> _Data shown_:
──────────

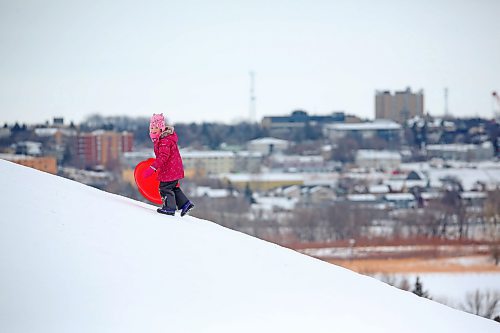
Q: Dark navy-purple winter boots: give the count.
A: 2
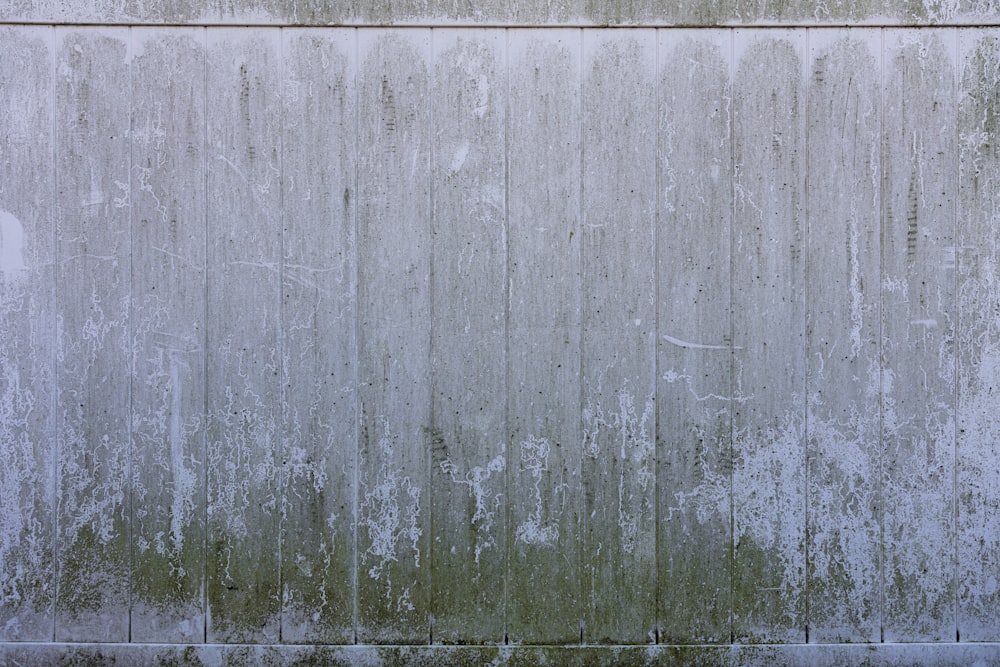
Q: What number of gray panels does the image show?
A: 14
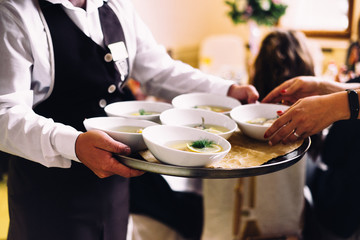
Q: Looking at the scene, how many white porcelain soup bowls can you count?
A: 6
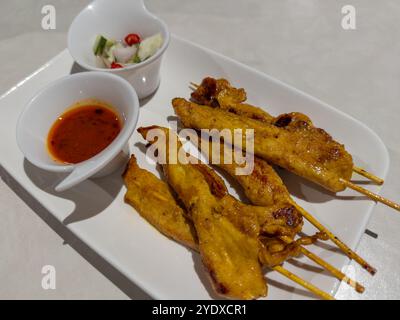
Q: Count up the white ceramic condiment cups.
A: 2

──────────

> _The task_:
Scan the entries above for the word "white" and collect each line holding it.

> _Reply_:
Q: Looking at the scene, how many white porcelain soup bowls can you count?
Q: Count up the white ceramic condiment cups.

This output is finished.